A few miles from where I grew up in Stafford County stands a place of worship where people gather every Sabbath: Hartwood Church. Originally organized in 1825, the building that stands today was constructed in 1858. Resting on high ground near the intersection of several roads, the lonely church would take on a strategic significance during the Civil War, as these thoroughfares provided access to oft-used fords of the Rappahannock River.

Captain Frank Hess of the 3d Pennsylvania Cavalry wrote of the area around the church: “The country here was well wooded. Much cleared land, having become too poor to raise crops, had been abandoned and on all this there had grown up a thick crop of scrubby pines, to dense to be seen through and at some places too thick to penetrate even on foot.”

Francis Adams Donaldson remembered that it was a “lovely little backwoods one story brick church, with a little square belfry, capable of seating about one hundred people, and is planted right in the primitive forest”.
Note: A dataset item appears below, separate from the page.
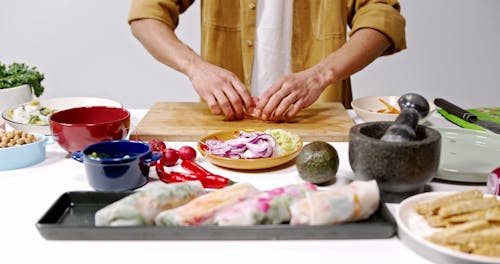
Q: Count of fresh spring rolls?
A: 4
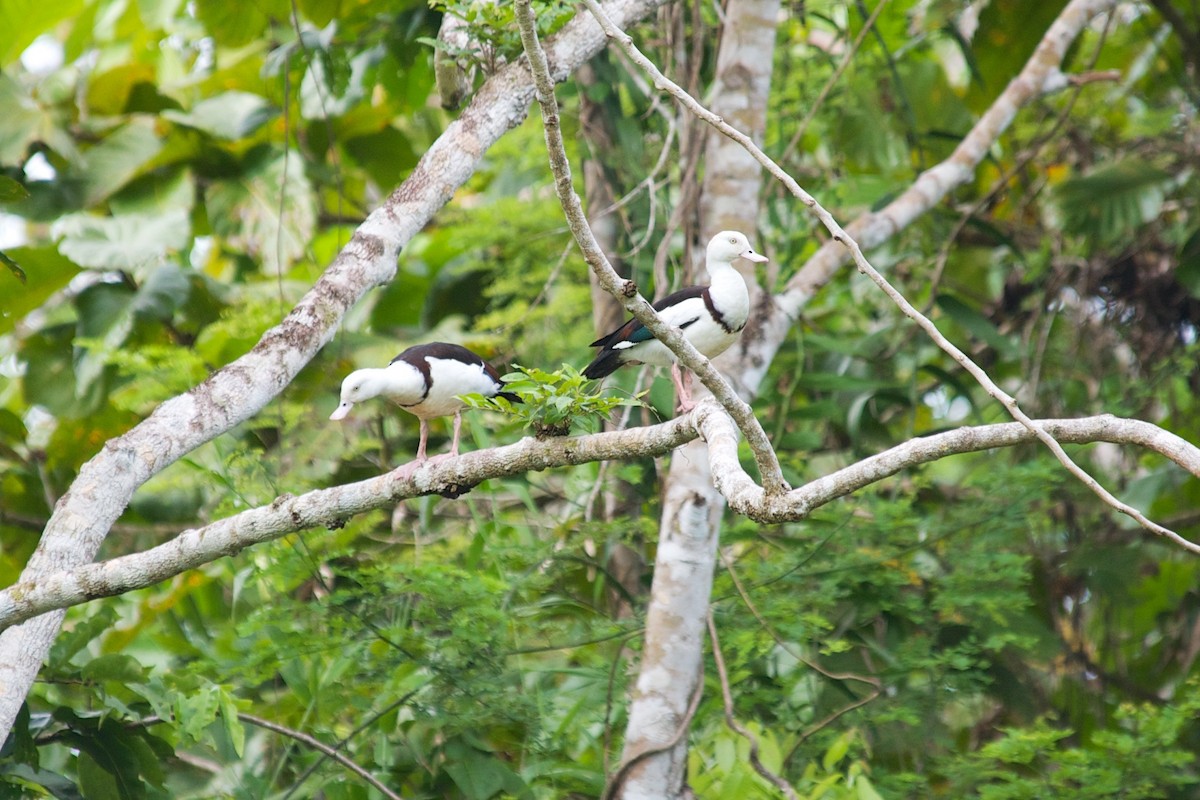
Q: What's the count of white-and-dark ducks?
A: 2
This lovely little backwoods church would give its name to the largest battle fought in Stafford County when on February 25, 1863, Fitzhugh Lee’s Confederate horsemen struck the Union cavalry outpost stationed at the church (a full examination of the battle will be posted to the blog closer to the 150th Anniversary).

Following the Gettysburg Campaign after the Armies returned to Virginia, the church became the headquarters of the Third Cavalry Division, Army of the Potomac, commanded by Judson Kilpatrick.

The church has survived its war wounds-specifically the damage done to the interior by Union Soldiers-and the Presbyterian congregation remains active today.